Intro to SOIKA

SOIKA is a library designed to achieve the following objectives:

Identification of points of public activity and related objects within the urban environment.
Forecasting social risks associated with objects of public activity.
Utilizing natural language analysis (NLP) methods to analyze text messages from citizens on open communication platforms.

The library comprises several modules, including classification, geolocation, and risk detection.

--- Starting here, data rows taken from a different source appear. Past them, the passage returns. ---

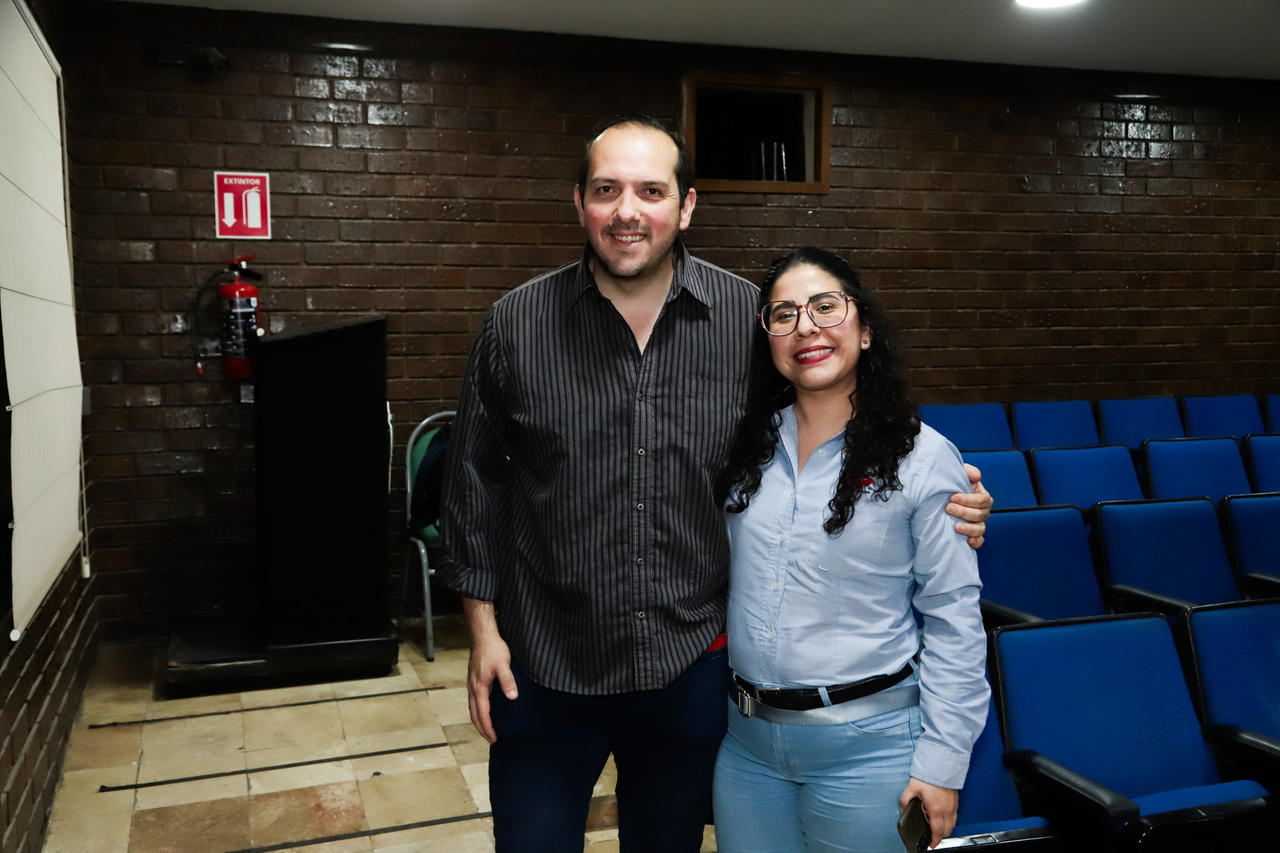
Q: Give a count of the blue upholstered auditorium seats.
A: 15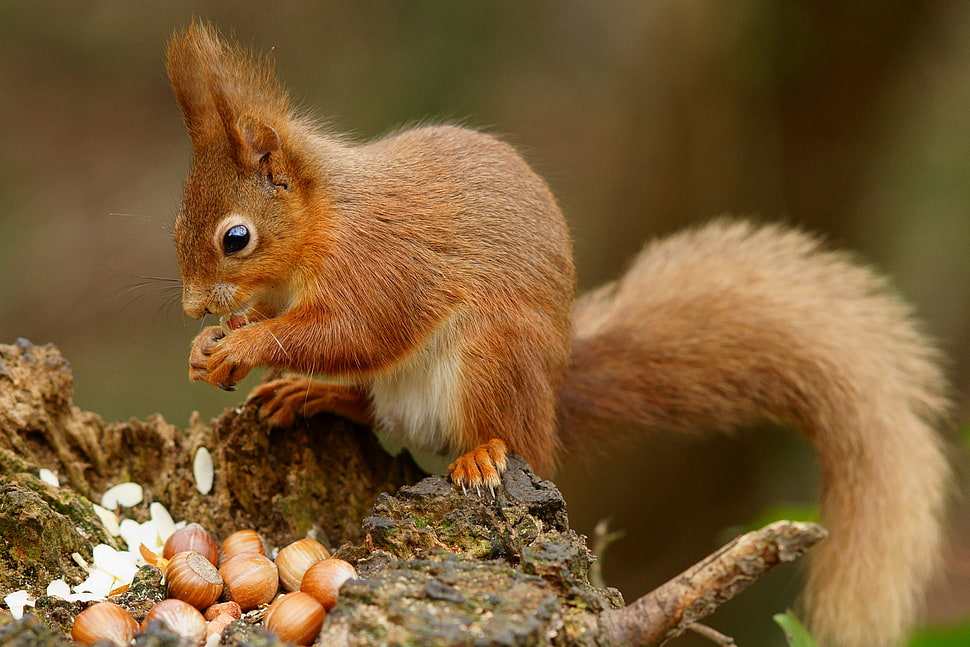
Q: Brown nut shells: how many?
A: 9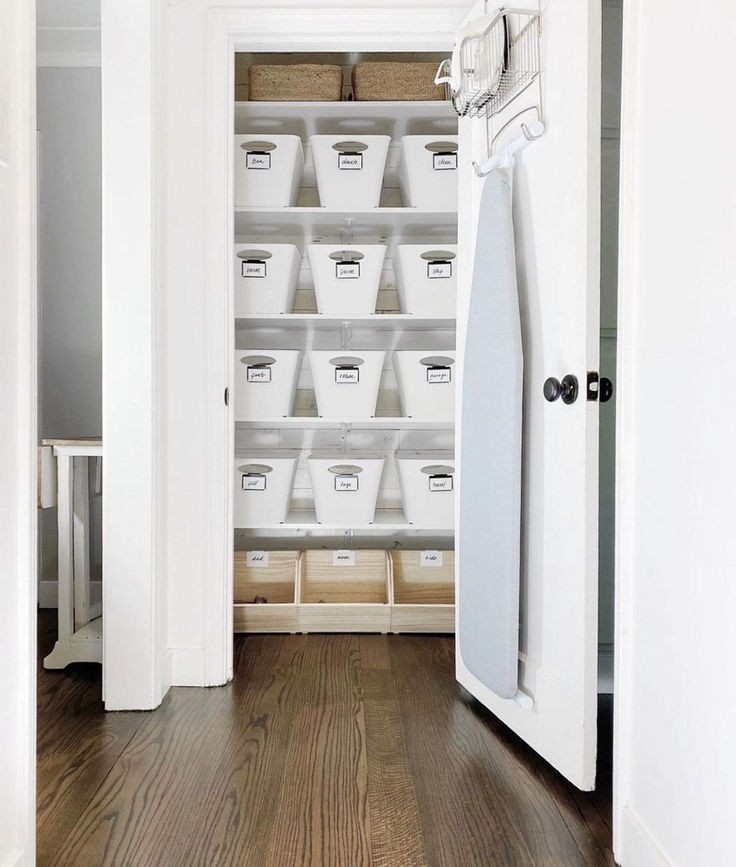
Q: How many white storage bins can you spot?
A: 12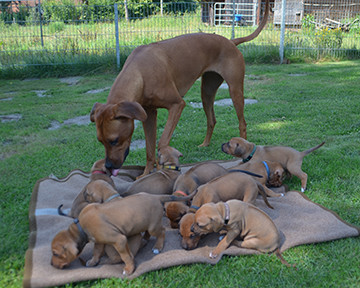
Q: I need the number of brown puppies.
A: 9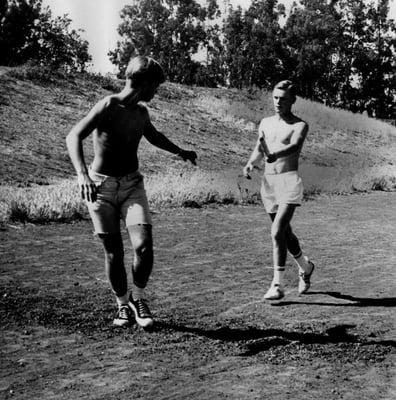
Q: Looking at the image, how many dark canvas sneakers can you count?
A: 2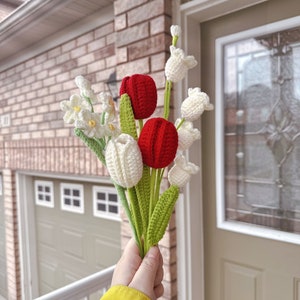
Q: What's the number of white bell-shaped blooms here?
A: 4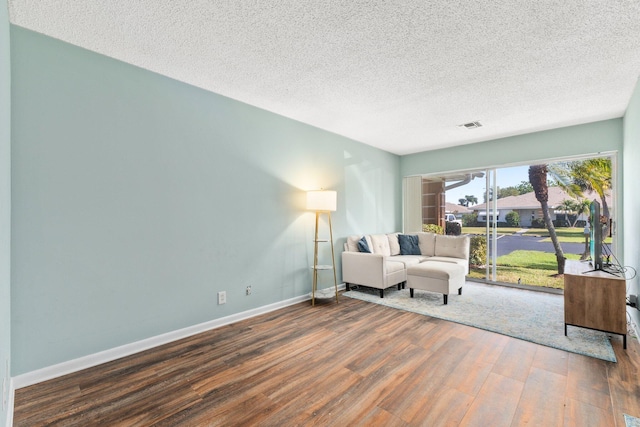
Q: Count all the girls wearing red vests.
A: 0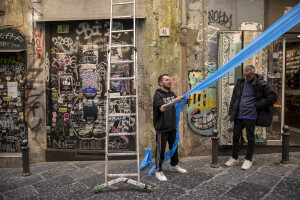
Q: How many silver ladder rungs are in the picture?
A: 11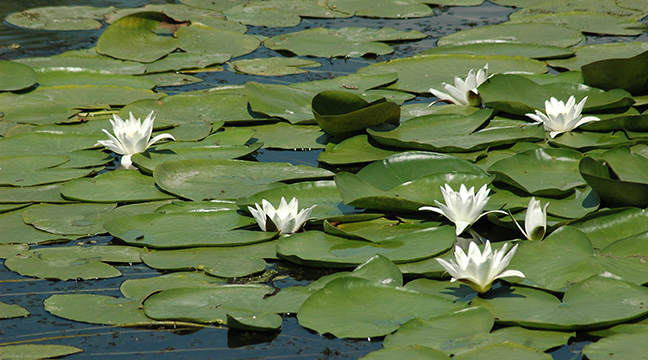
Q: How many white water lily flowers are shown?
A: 7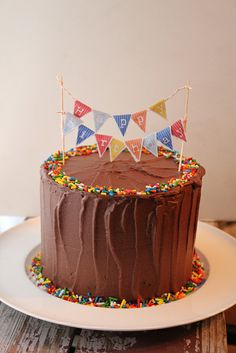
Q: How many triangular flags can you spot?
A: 13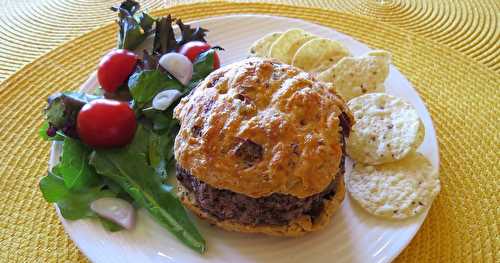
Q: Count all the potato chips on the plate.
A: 6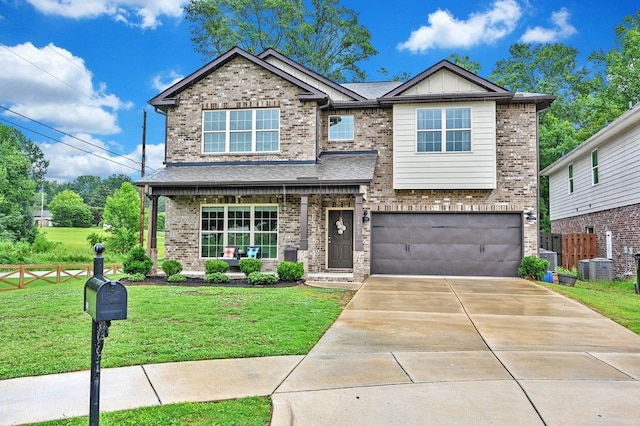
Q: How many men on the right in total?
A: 0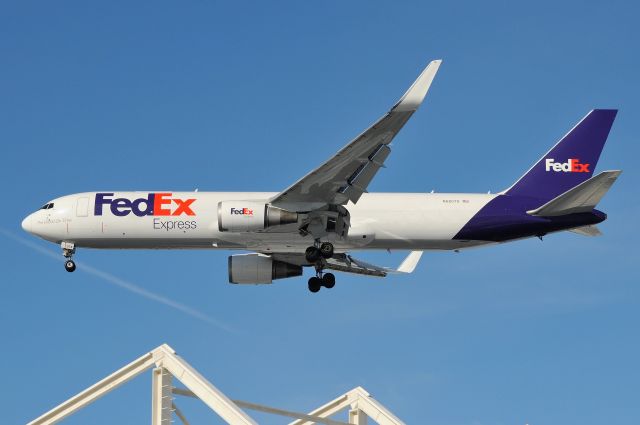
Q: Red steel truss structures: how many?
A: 0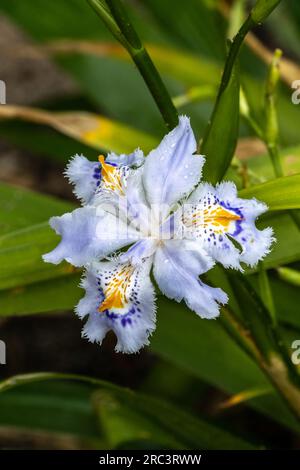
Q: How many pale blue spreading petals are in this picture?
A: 6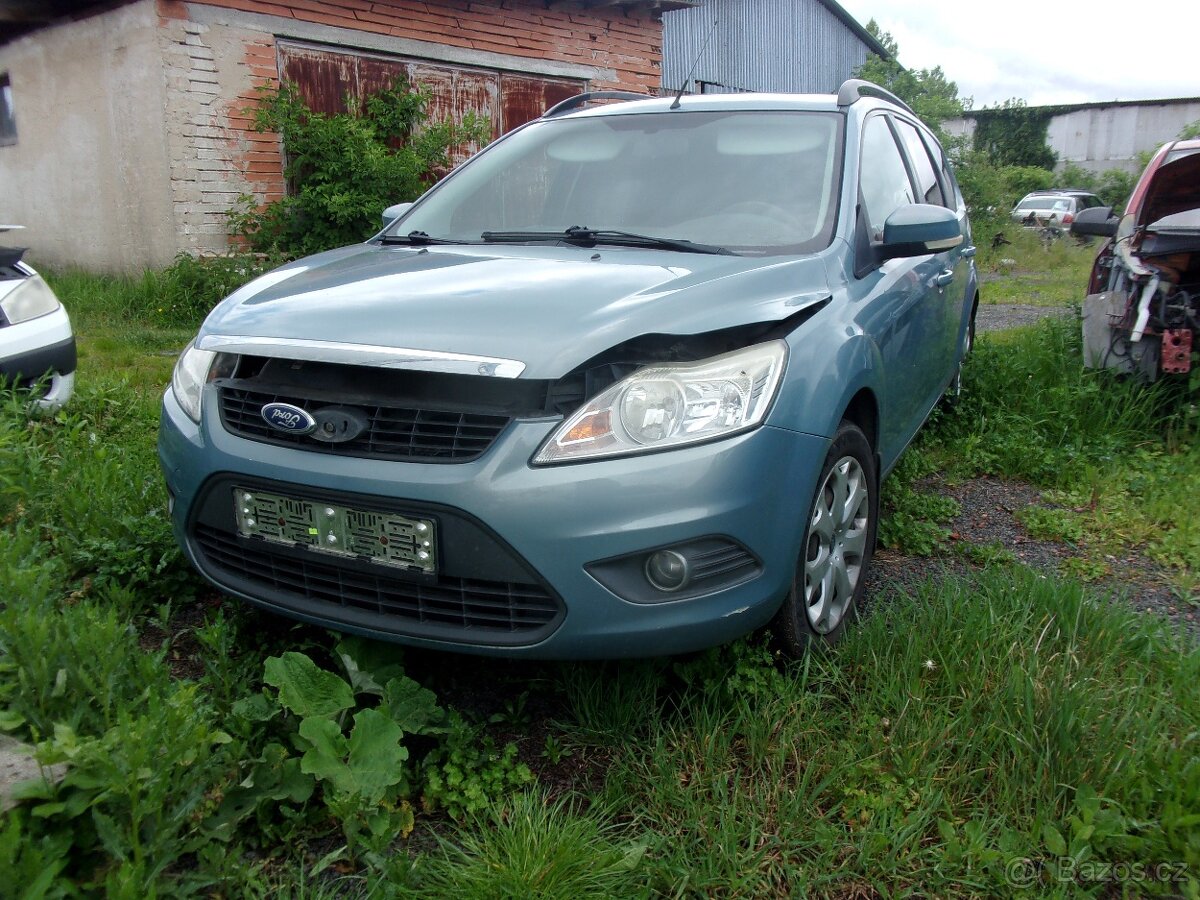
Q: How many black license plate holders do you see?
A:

The Structure of the Modeling Pipeline

In the modeling pipeline, SOIKA is organized as follows:

Classification Module

The classification module employs a cascading approach with two classification methods:

The first method relies on a pre-trained spaCy model (which will be replaced with BERT in the future) to determine the primary city function affected by the problem described in a complaint. Examples of city functions include communal services and environmental protection.
The second method assigns complaints to predefined topic clusters. These clusters are generated using a topic modeling algorithm for each city function and are evaluated by experts in these respective functions.

Geolocation Module

The geolocation module utilizes a ruBERT-based method for message geolocation. It combines a pre-trained Named Entity Recognition (NER) model to extract location details (district, street, and house number) from text with approximate string matching to assign coordinates from the Open Data portal OpenStreetMaps to the extracted location information.

Risk Detection Module

The risk detection module processes data obtained from the previous modules. Texts with timestamps, spatial characteristics, and functional attributes are input into a multi-level algorithm based on BERTopic. This process results in a collection of interrelated situations. The potential risk associated with these situations can be assessed using additional data.